Egypt
Ali El HawaryPartner, Head of Banking & Finance - Egypt
Nour GheithAssociate
As Egypt continues to develop its digital payment ecosystem, the stage has been set for further progress in 2025. Through the Central Bank of Egypt (“CBE”) Regulations on Payment Cards Tokenization on Electronic Devices Applications (the “Regulations”), Egypt has been able to launch the tokenization of payment cards on mobile applications. Apple Pay has now been successfully introduced, further progressing the National Payment Council's Strategy to create a cashless society in Egypt. This lays the groundwork for significant further advancements expected in 2025.
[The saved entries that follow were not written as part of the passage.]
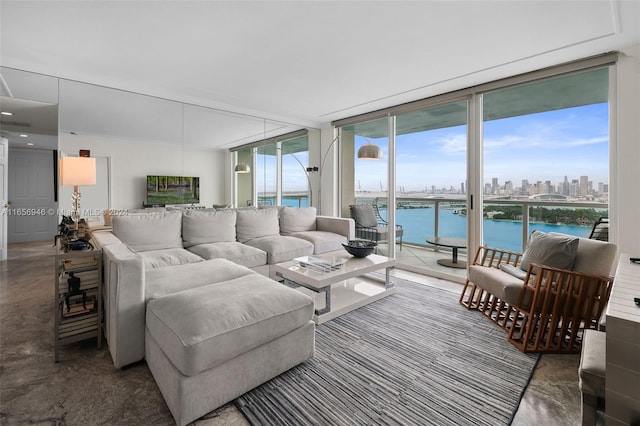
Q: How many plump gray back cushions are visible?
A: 4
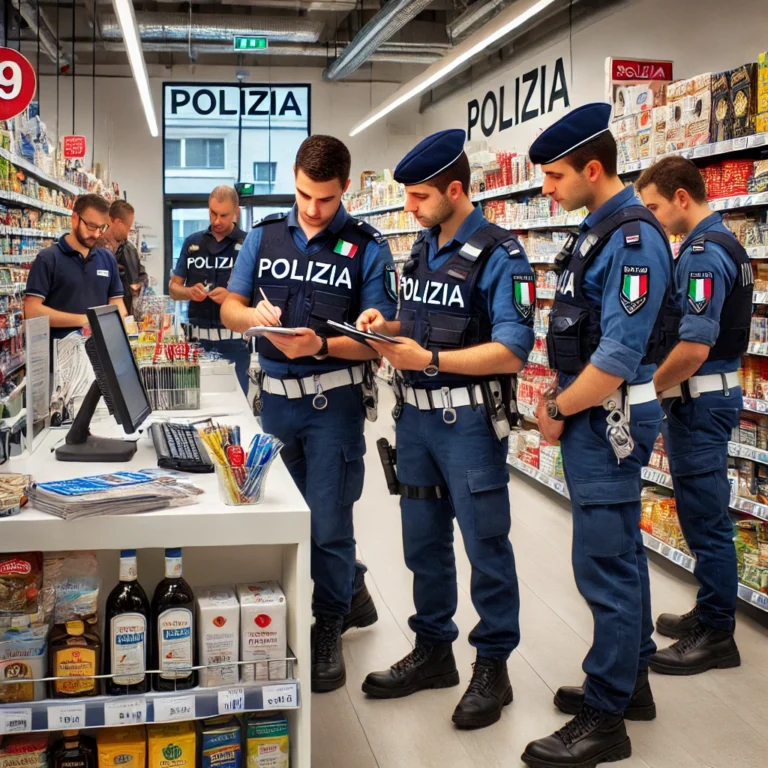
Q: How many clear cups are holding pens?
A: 1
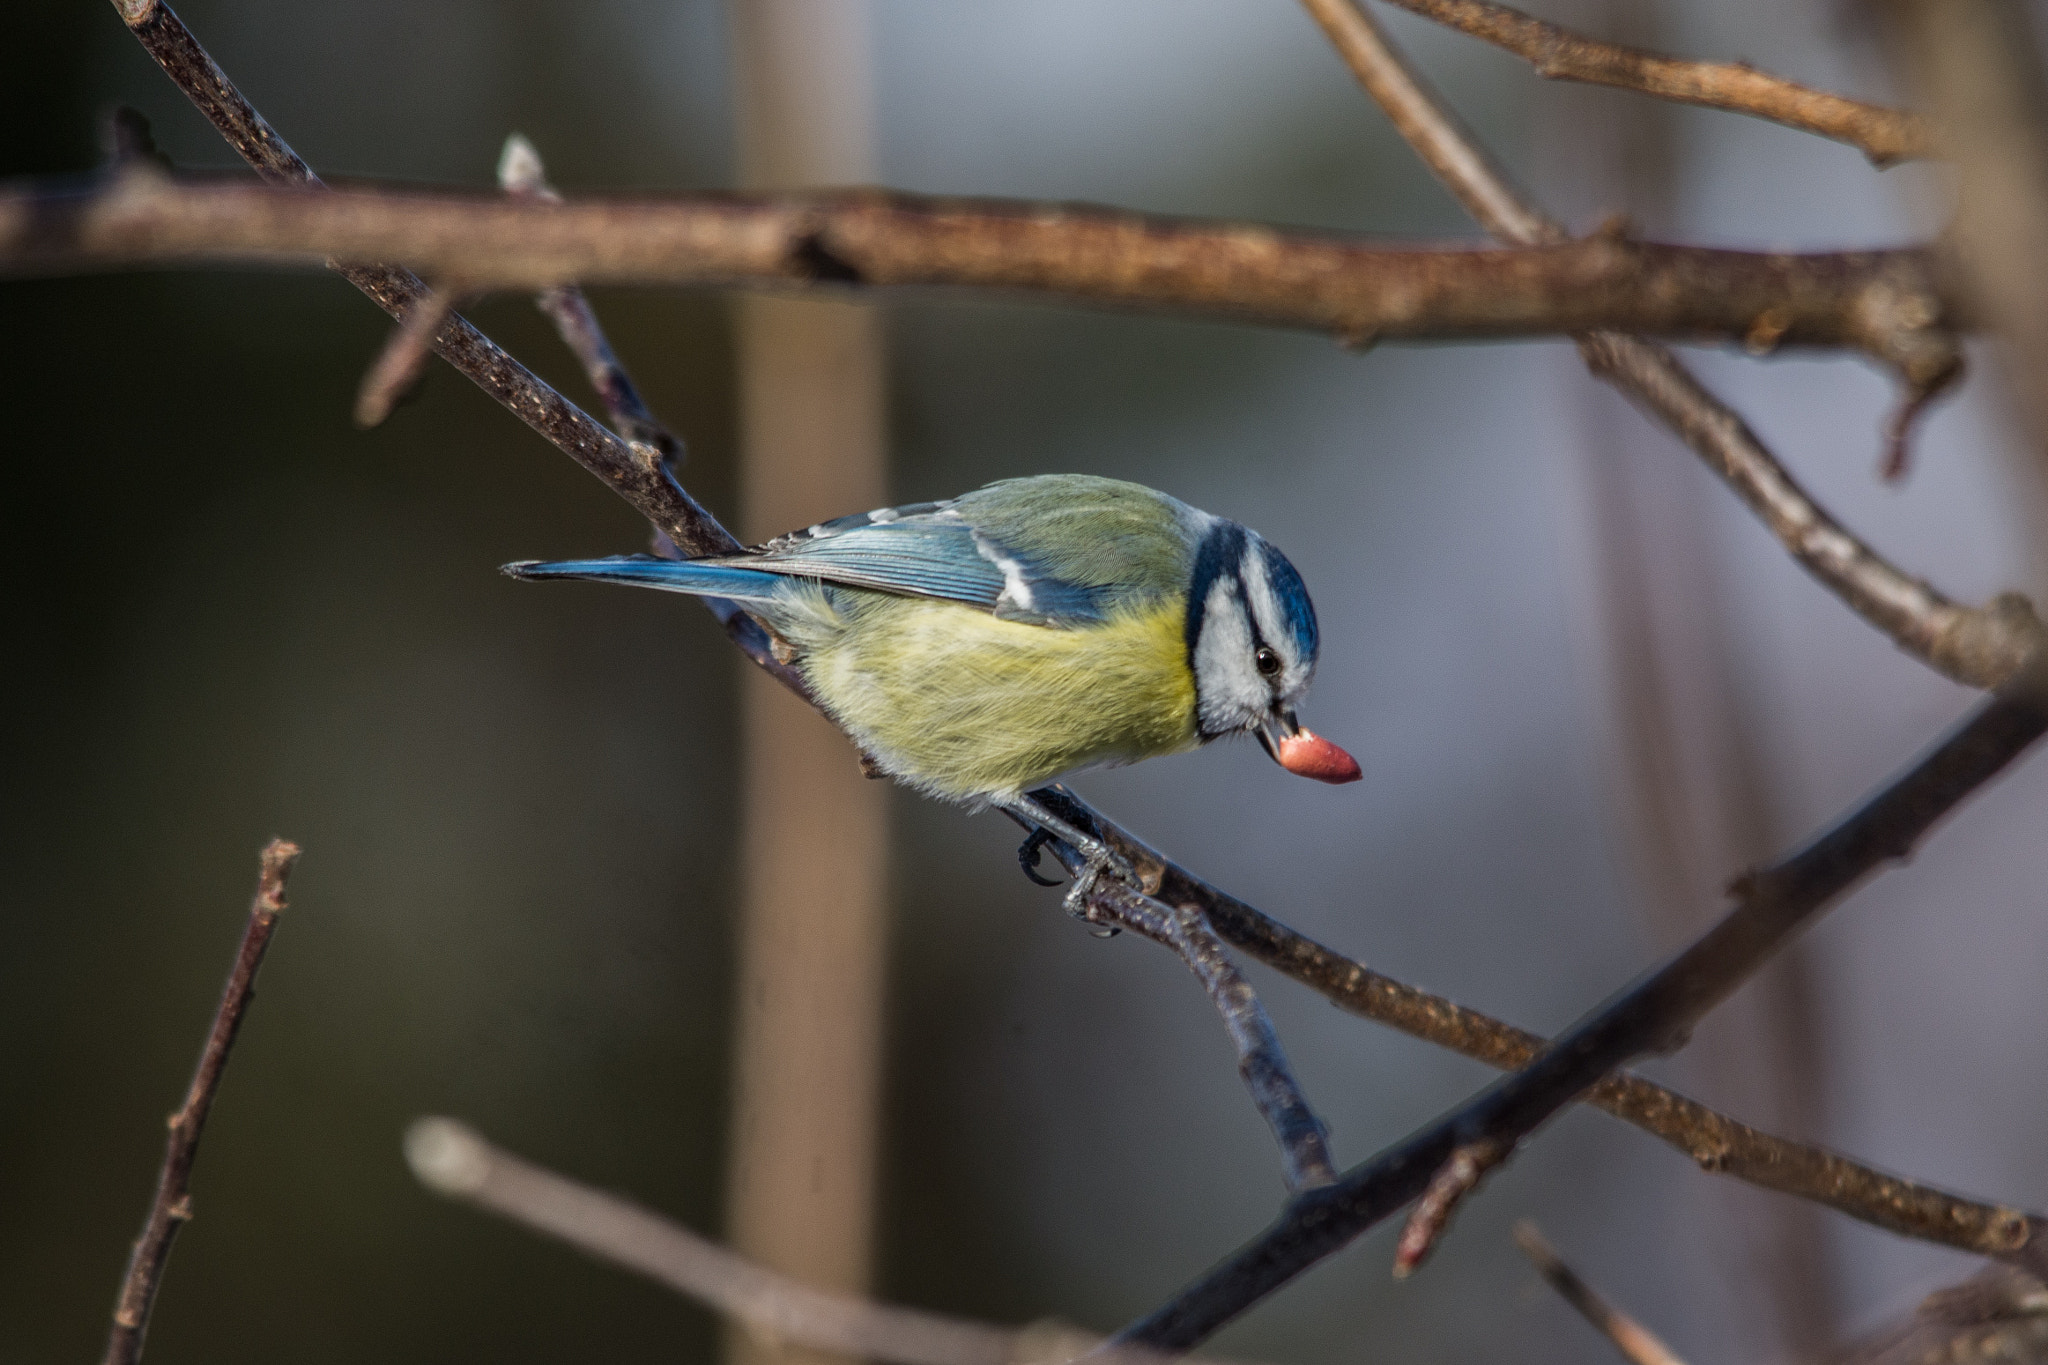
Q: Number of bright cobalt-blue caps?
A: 1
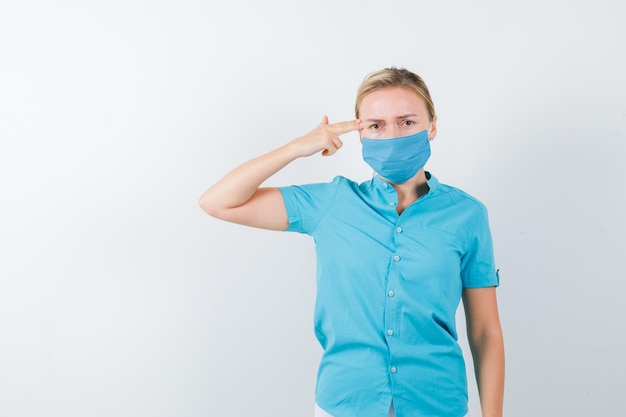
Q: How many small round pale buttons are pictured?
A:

What is Card Tokenization?
Card tokenization is a security measure that replaces sensitive card information, such as the card number, expiration date, and CVV, with a unique token. This token is used for online and mobile payments, eliminating the need to share actual card details. This significantly reduces the risk of fraud and data breaches and provides much-needed protection for sensitive information.
Scope of Application
The Regulations establish a robust framework for ensuring the security, interoperability, and efficiency of tokenized payment systems in Egypt. They apply broadly to all stakeholders in the payment ecosystem, including banks operating in Egypt, encoding service providers, payment network participants, point-of-sale device operators, and other relevant entities. Their primary aim is to address key risks, set licensing requirements and provide a foundation for infrastructure security.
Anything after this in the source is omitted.